Segment Start: Data

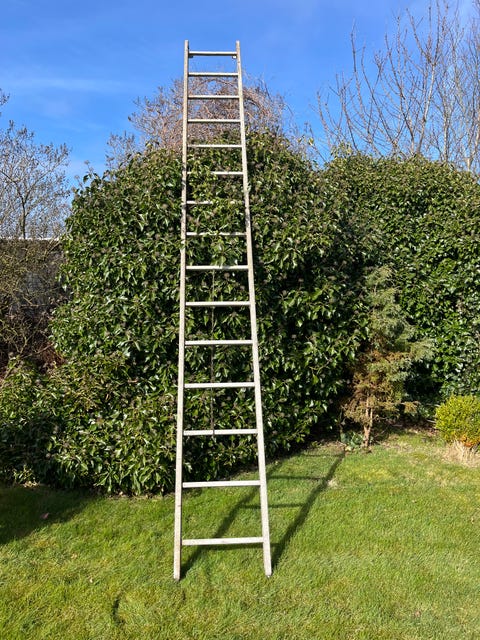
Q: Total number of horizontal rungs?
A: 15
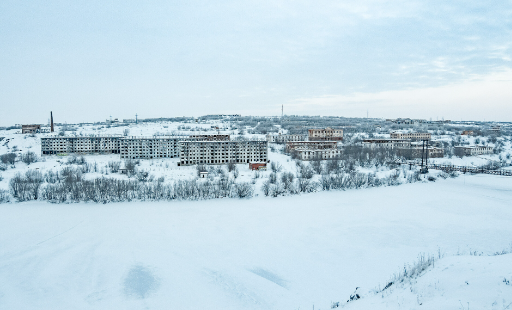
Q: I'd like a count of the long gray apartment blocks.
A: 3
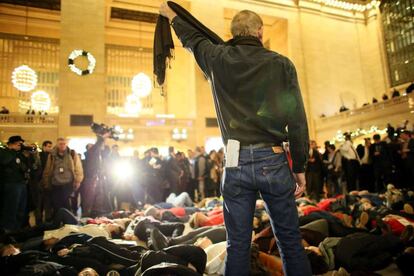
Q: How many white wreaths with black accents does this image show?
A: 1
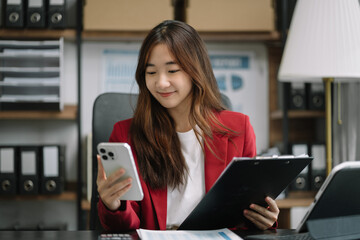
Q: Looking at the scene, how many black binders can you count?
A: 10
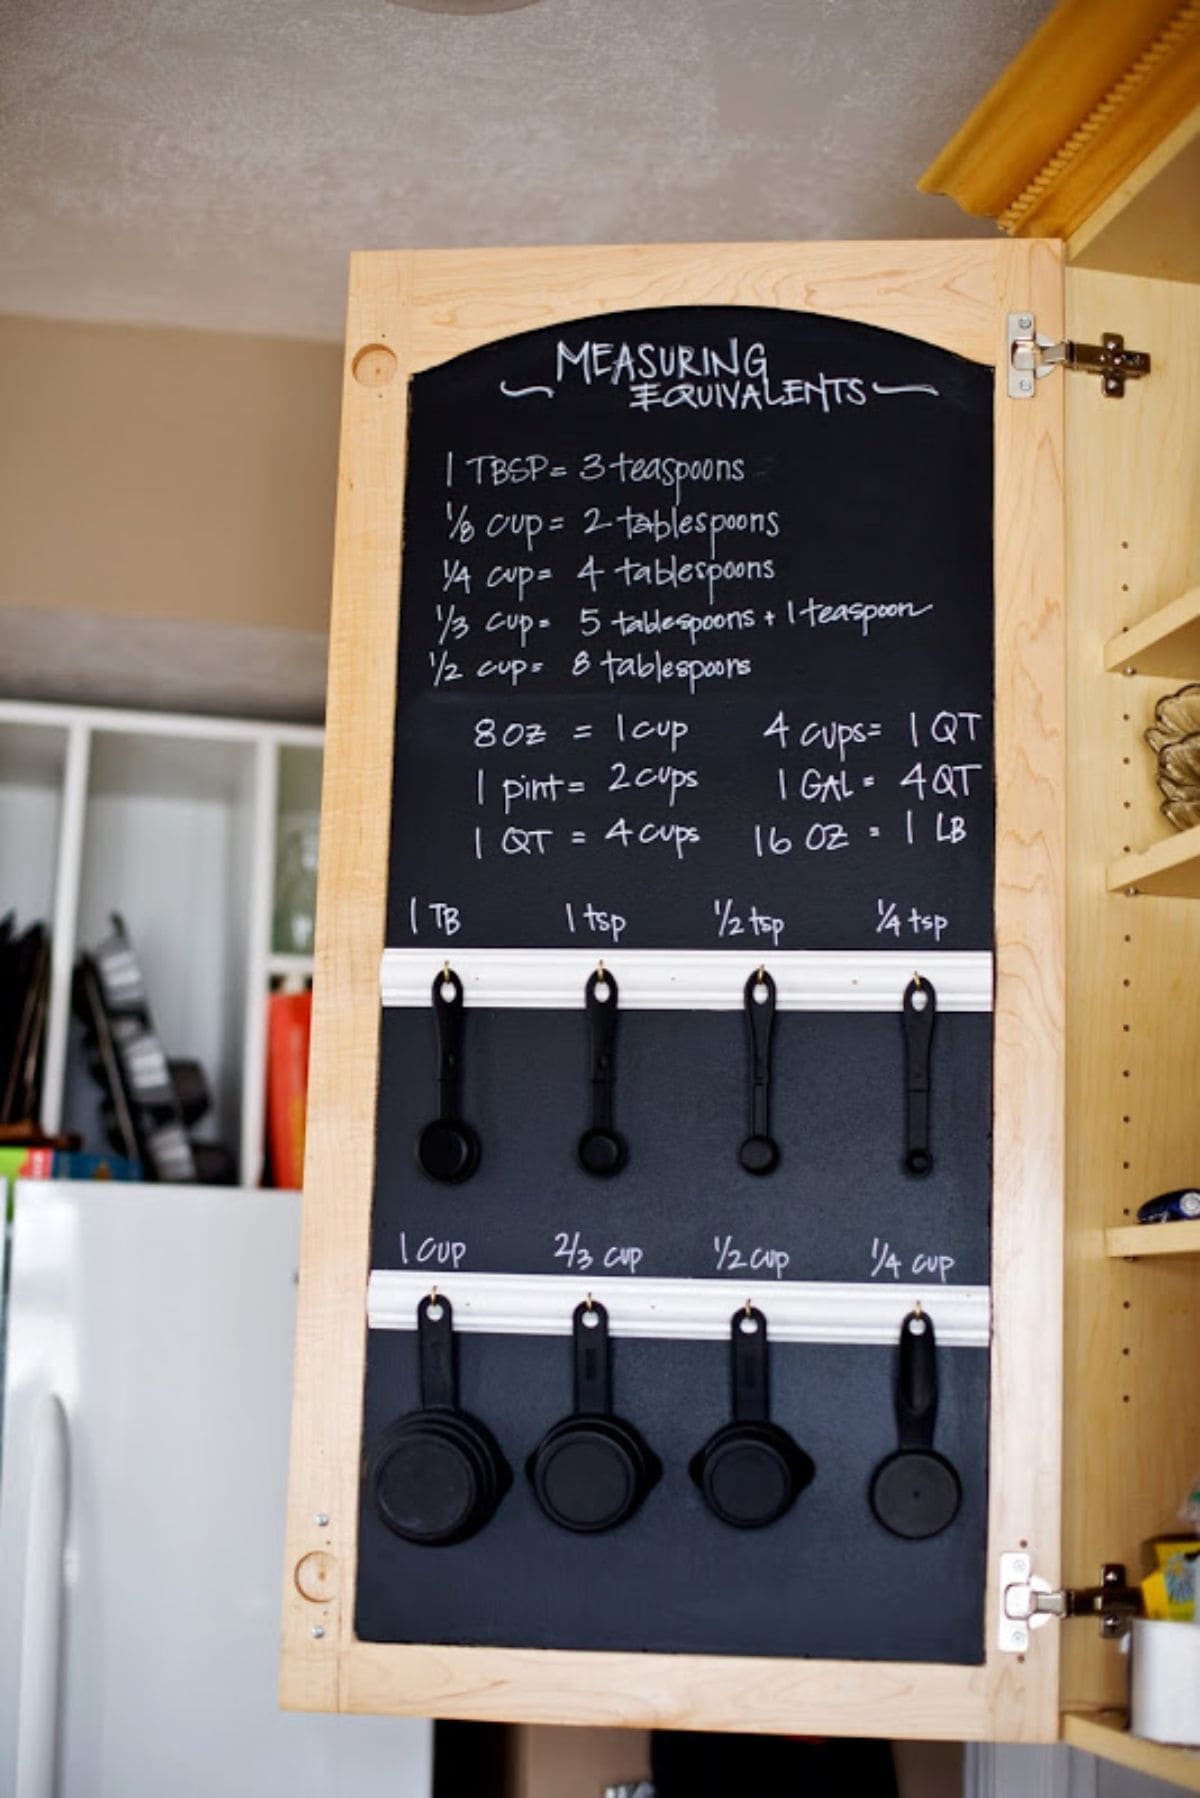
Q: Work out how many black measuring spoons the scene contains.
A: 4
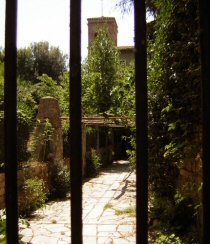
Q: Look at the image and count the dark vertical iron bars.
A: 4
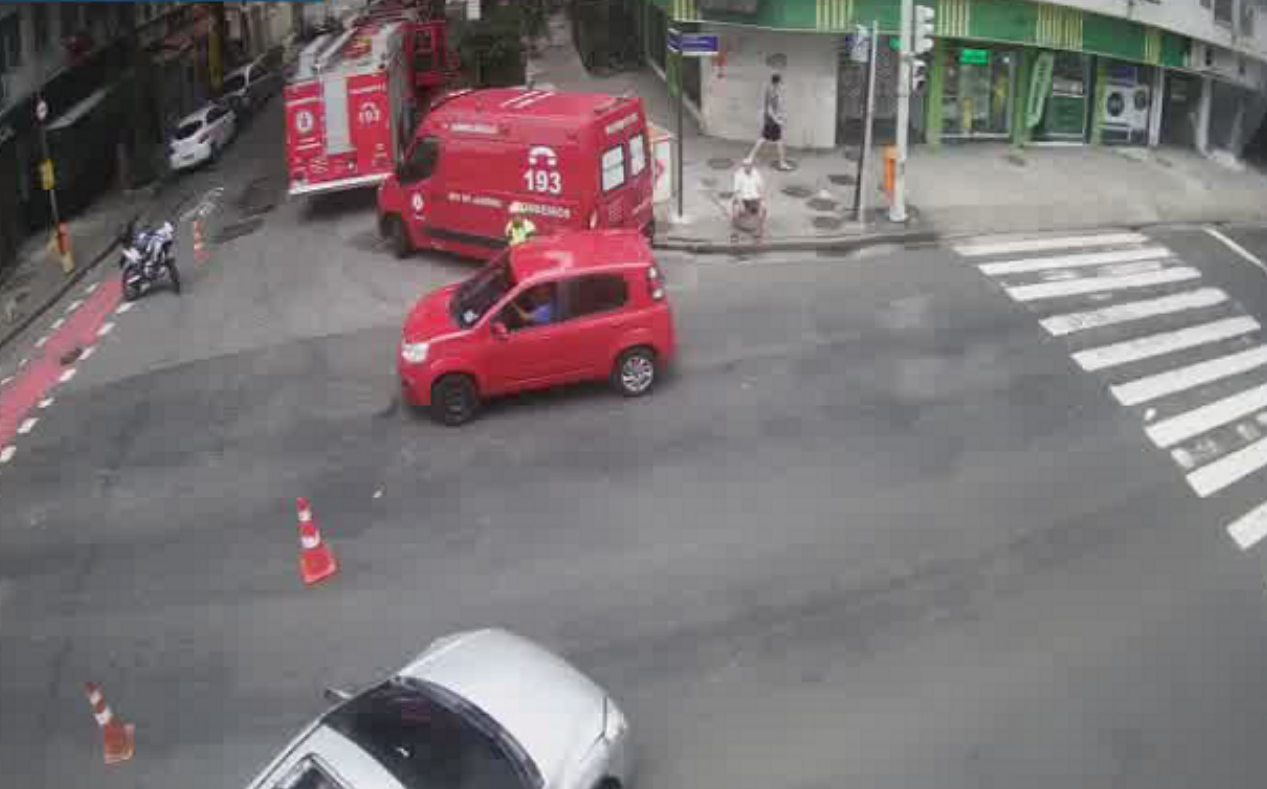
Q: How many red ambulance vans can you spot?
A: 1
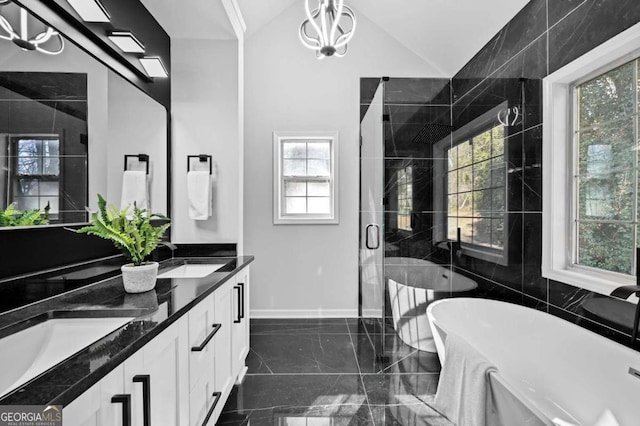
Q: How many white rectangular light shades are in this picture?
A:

Segment End: Data

Goal of the exercise: Print, exactly and without pictures, the lines from the one holding "Q: Look at the" through the last line of the entries above, both included.

Answer to this exercise:
Q: Look at the image and count the dark vertical iron bars.
A: 4
Q: How many red ambulance vans can you spot?
A: 1
Q: How many white rectangular light shades are in this picture?
A:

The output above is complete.